Exercise description:
Every line in the records below that holds "dark" must be identified and copied.

Record extracts:
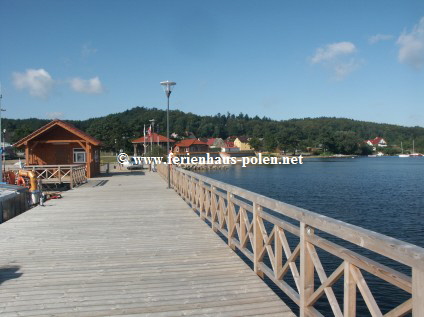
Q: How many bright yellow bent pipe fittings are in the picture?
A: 1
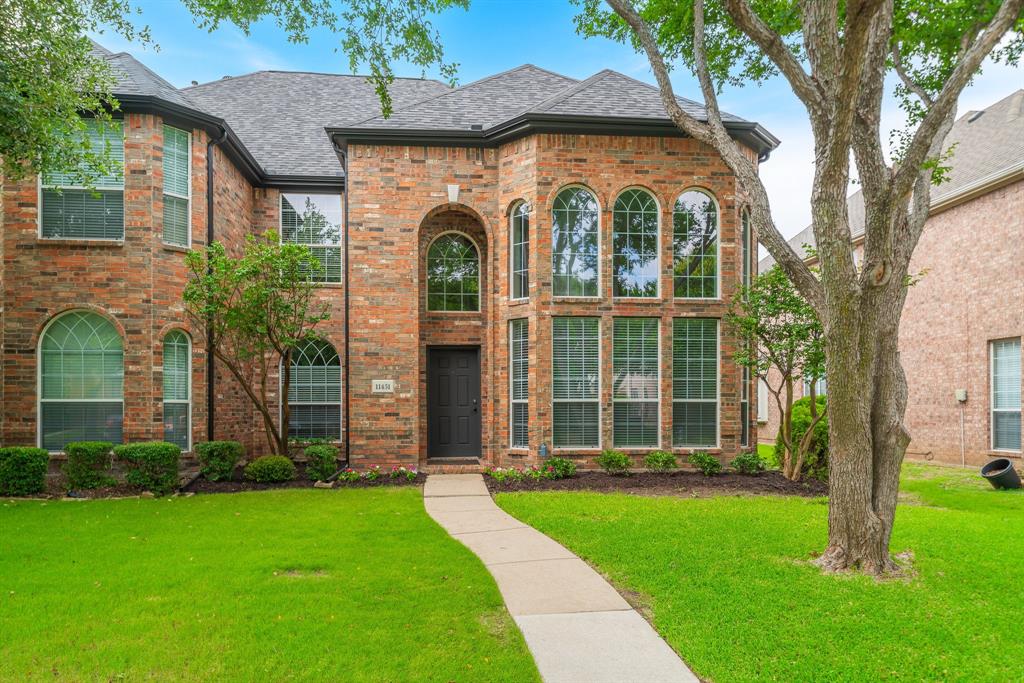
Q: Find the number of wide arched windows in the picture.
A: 6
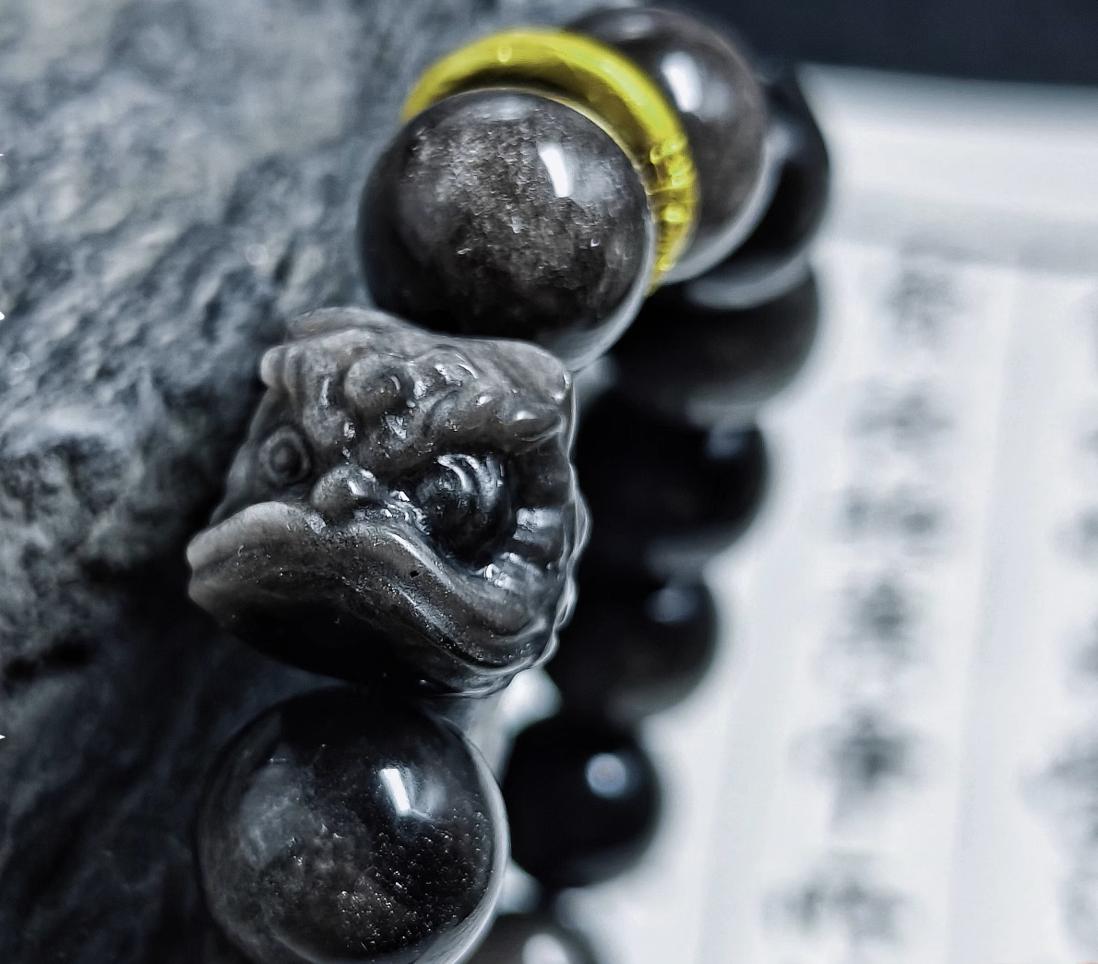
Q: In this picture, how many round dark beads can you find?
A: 9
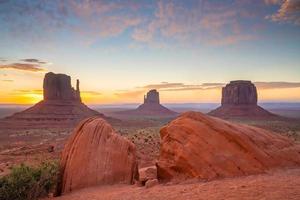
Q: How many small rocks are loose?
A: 2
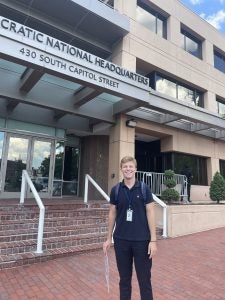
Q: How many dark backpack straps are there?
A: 2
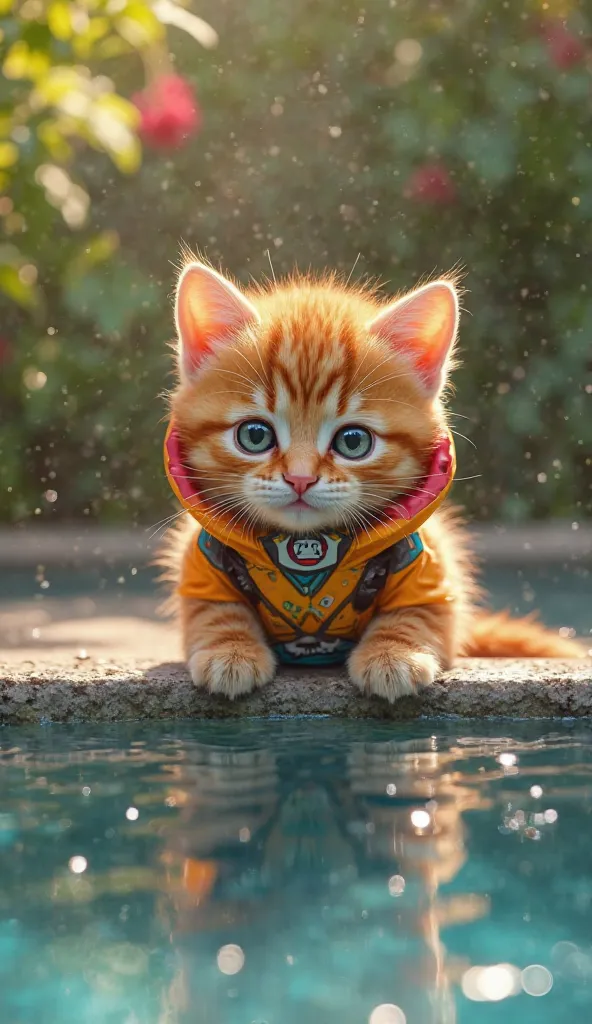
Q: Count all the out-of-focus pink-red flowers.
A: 3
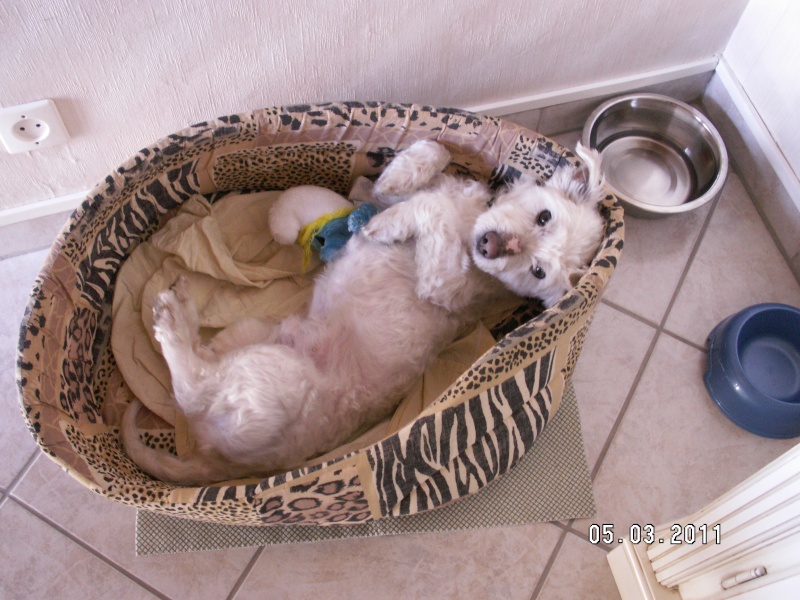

Task response:
Q: In this picture, how many round dark beads can you find?
Q: How many dark backpack straps are there?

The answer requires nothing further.